Unlike the previous project's bias aspects, this project is cut on the bias because it was the easiest thing to do.
How can cutting on the bias be the easiest option? It can happen, for example, when you get a destash of someone's sewing supplies that includes a several yard length of fabric that's been cut and reassembled into a bias strip a yard wide (thanks again!)
It's also a lightweight, gauzy cotton, and I had recently been thinking about how nice it is to have the option of wearing loose, simple dresses in the summer.

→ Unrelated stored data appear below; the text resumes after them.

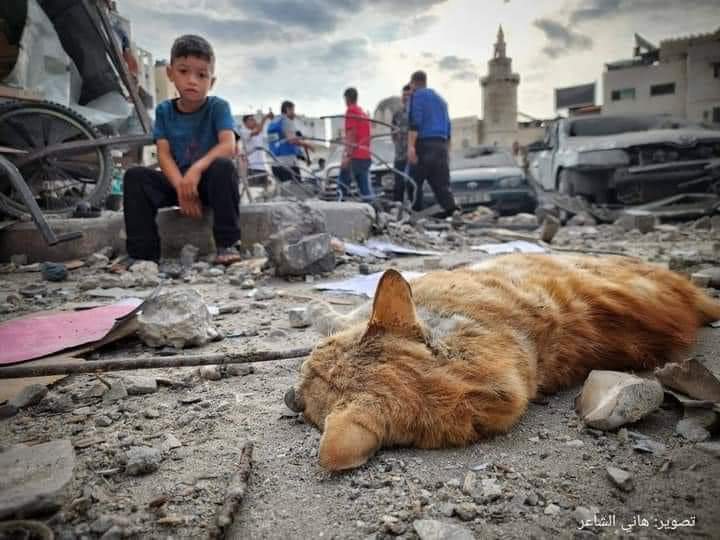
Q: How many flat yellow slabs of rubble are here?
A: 0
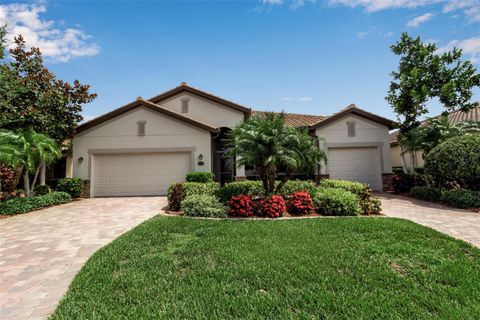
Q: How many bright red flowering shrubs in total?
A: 3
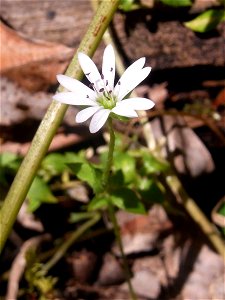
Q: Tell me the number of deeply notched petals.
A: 5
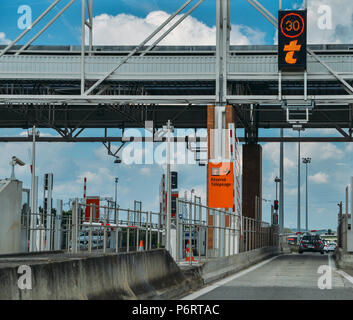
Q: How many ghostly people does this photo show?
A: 0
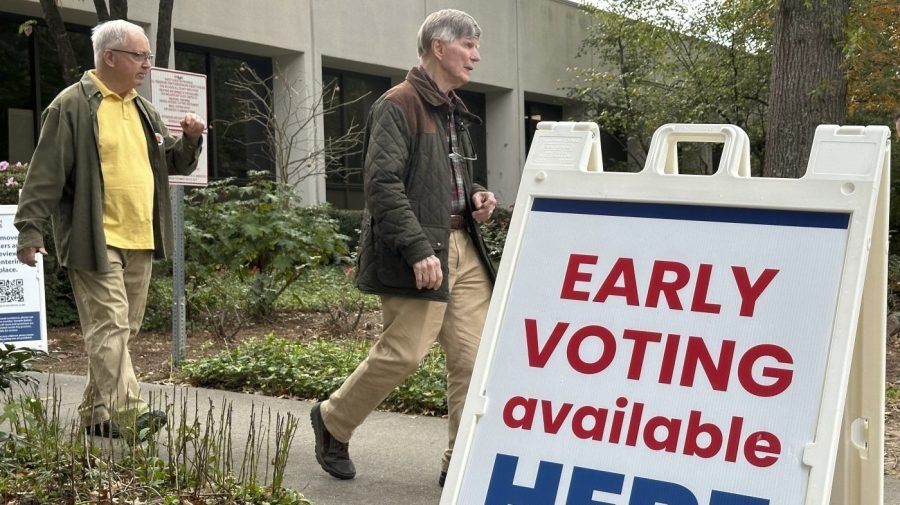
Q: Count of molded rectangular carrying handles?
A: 1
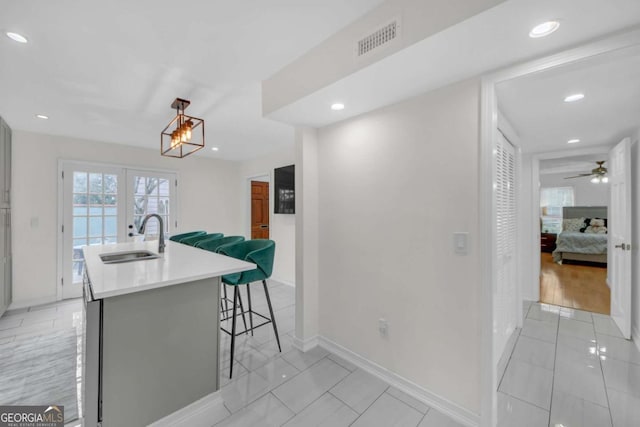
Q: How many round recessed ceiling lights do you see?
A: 7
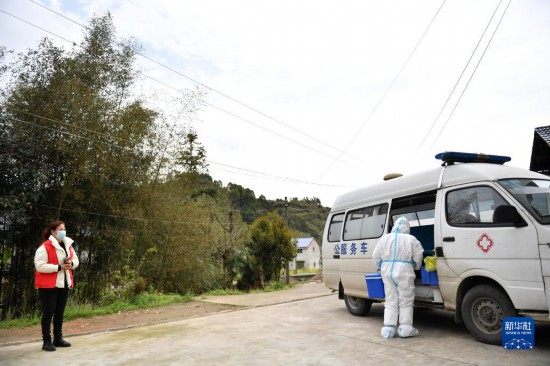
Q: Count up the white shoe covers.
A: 2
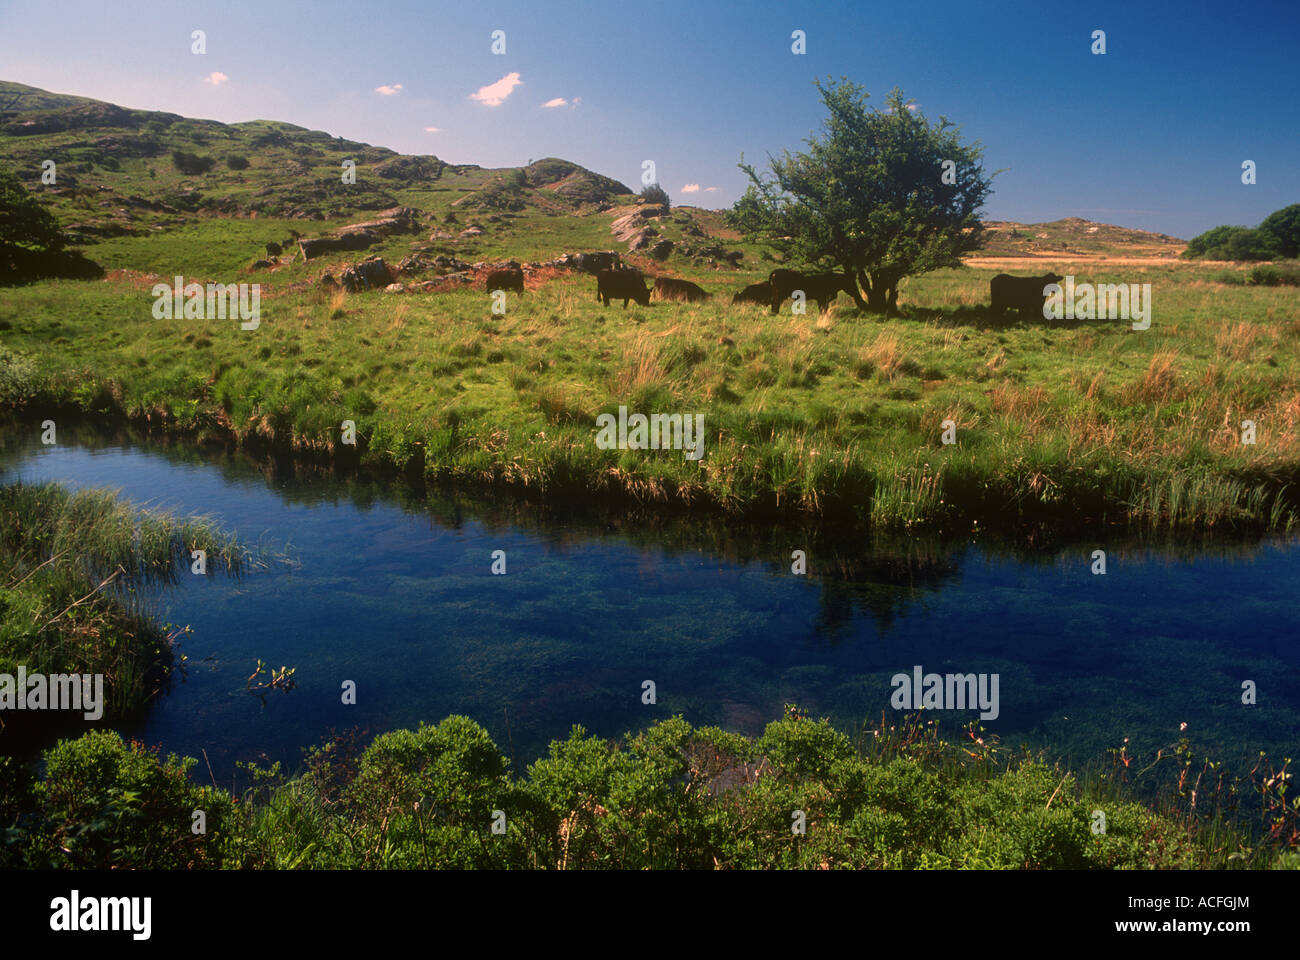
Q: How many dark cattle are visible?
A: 6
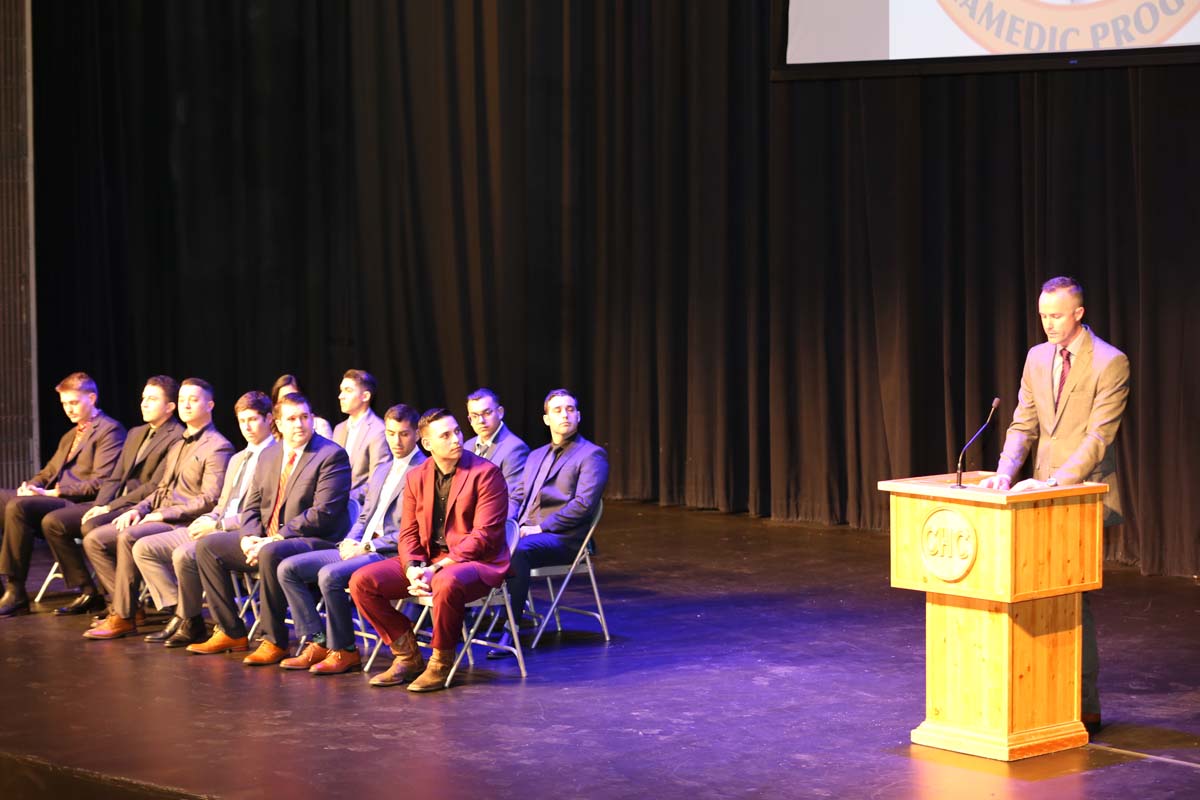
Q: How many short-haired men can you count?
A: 11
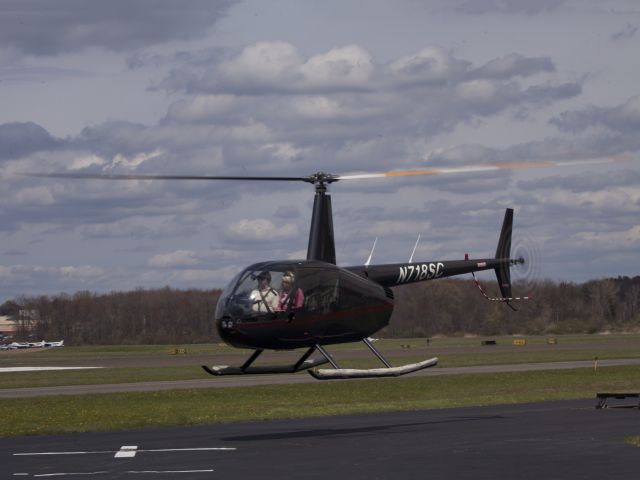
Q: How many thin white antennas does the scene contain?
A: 2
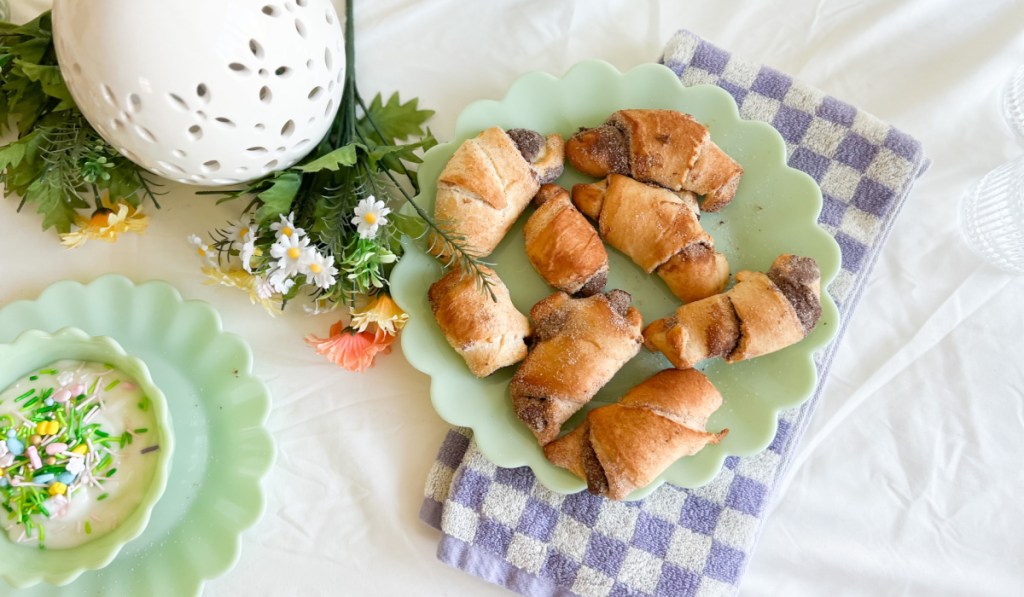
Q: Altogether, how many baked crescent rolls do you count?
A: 8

So, I once again turned to the modified bodice and standard pockets of Simplicity 9153 (in medium this time)
It's loud, but should be lovely to wear on nasty hot days.
I did my standard edge stitching around the neckline (borrowed from Simplicity 8523)
as well as along the shoulder seams, but I resisted "hold ALL the seam allowance down" edge stitching any place else.
I did the usual pressing of the sleeve hems before sewing the bodice side seams, unfolding the pressed sleeve hems to stitch the side seams, then folding everything back up and sewing the sleeve hems from the inside.
The amount of fabric used for the skirt was determined entirely by what was left after cutting out the bodice, facings, and pockets; I then cut the length of fabric in half and attached the pocket bags and sewed the side seams. It took a few tries to get the ruffler on the right settings to match the top of the skirt to the bottom of the bodice, but it was still faster than dealing with my general refusal to make gathers by hand.
I hadn't originally planned to add the bottom ruffle, but the skirt ended up so long that I realized the amount to be cut off could be increased slightly and the off-cut could be cut in half again to make a ruffle.
I had initially used the larger hem roller to finish the bottom edge of the ruffle, but...as I suspected would happen, the hem roller doesn't really deal well with bias (at least, not at my experience level.) I thought I could live with it, since there are a lot of flaws in this fabric (you can see a misprint below), but, no. I picked out the rolled hem stitching--which was fairly easy, because the thread largely pulled out with little resistance--serged the edge, then hand rolled it as I sewed from the inside.
You can just see one of the seams from the bias strip assembly, below the printing flaw. The print is busy enough to mostly obscure those seams. And printing flaws.
And, of course, this is a dress meant for comfort, not style
And it goes together so fast (especially when I get the bottom hem right on the first try) that I'm probably not done with Simplicity 9153, much to my surprise.